Stored items:

_ _ _ _ _

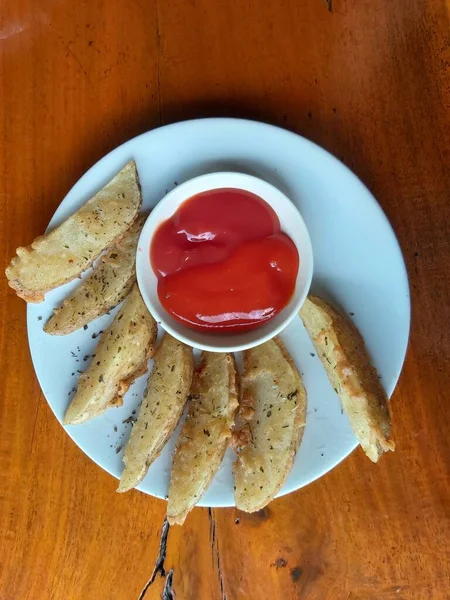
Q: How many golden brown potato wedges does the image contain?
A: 7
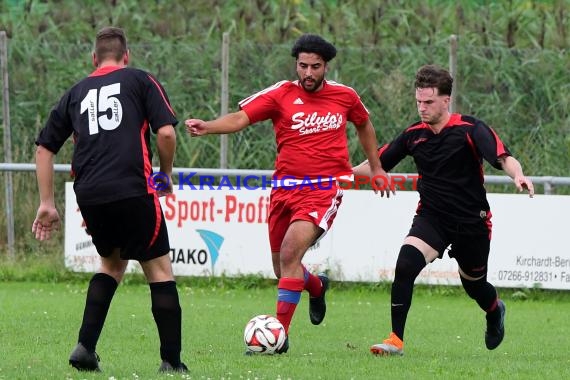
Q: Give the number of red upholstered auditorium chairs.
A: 0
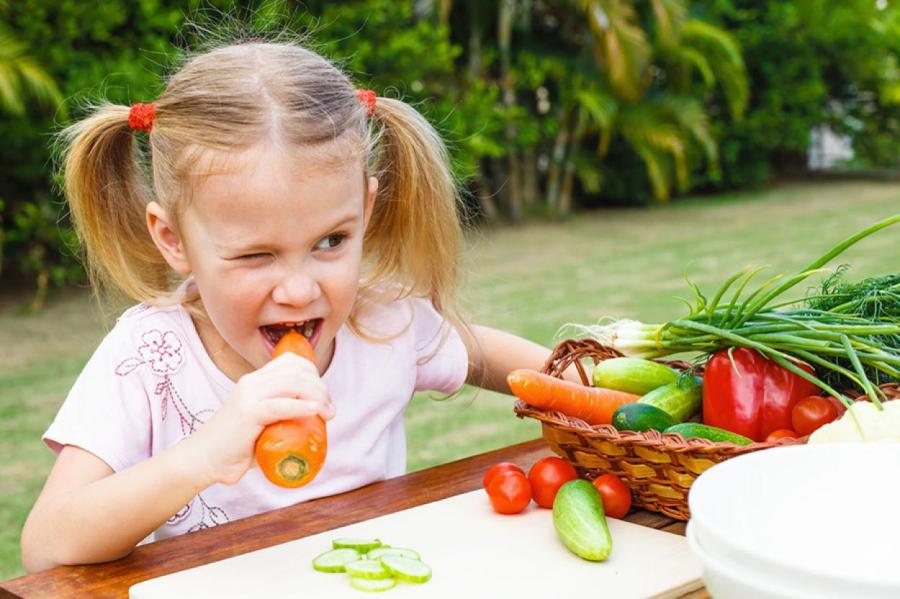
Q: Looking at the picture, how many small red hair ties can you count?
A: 2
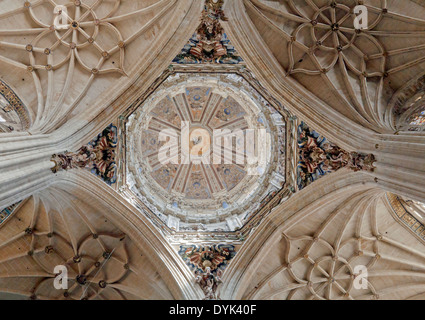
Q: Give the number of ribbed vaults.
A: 4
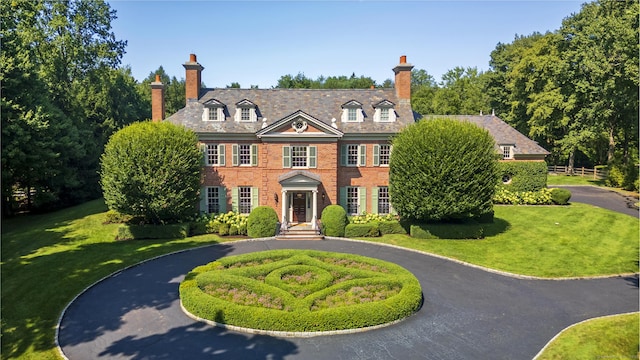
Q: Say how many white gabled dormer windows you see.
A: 4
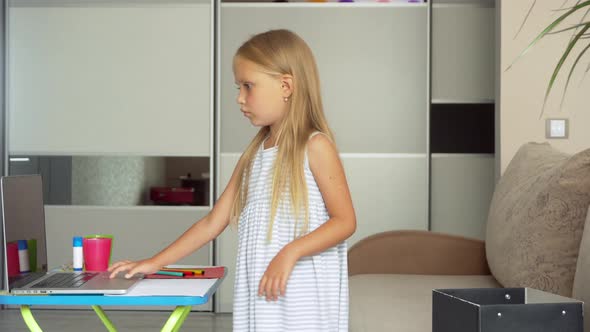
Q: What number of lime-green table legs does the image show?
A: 3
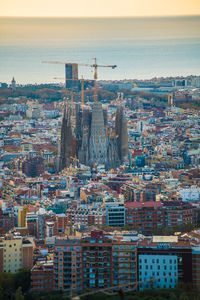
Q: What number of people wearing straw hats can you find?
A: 0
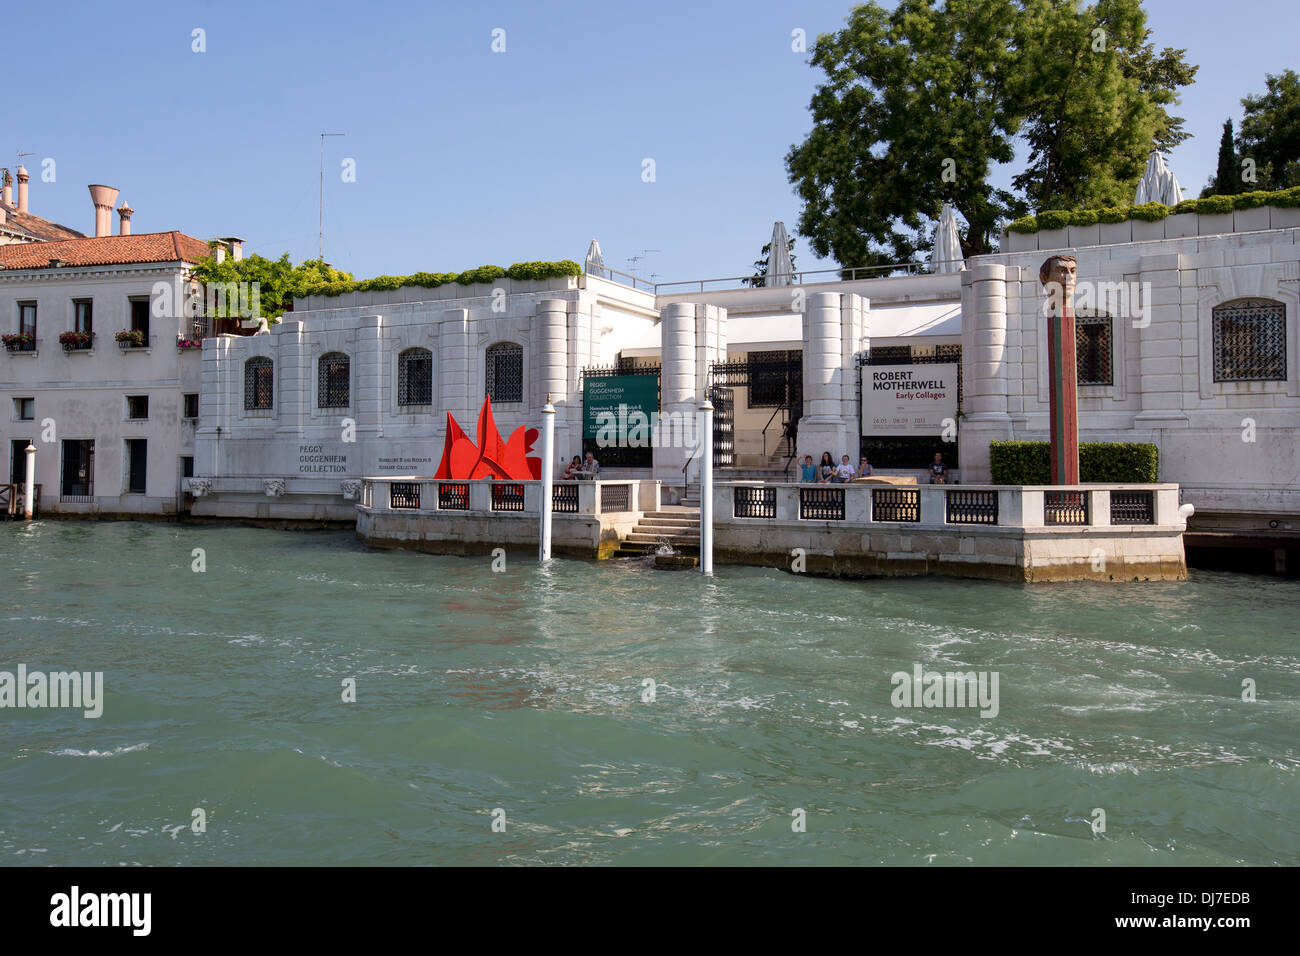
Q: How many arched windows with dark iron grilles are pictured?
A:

_ _ _ _ _

## What is required
The records above are to be repeated exactly, apart from their pictures.

## Answer area
Q: How many golden brown potato wedges does the image contain?
A: 7
Q: Give the number of red upholstered auditorium chairs.
A: 0
Q: Looking at the picture, how many small red hair ties can you count?
A: 2
Q: Give the number of ribbed vaults.
A: 4
Q: Say how many white gabled dormer windows you see.
A: 4
Q: What number of lime-green table legs does the image show?
A: 3
Q: What number of people wearing straw hats can you find?
A: 0
Q: How many arched windows with dark iron grilles are pictured?
A:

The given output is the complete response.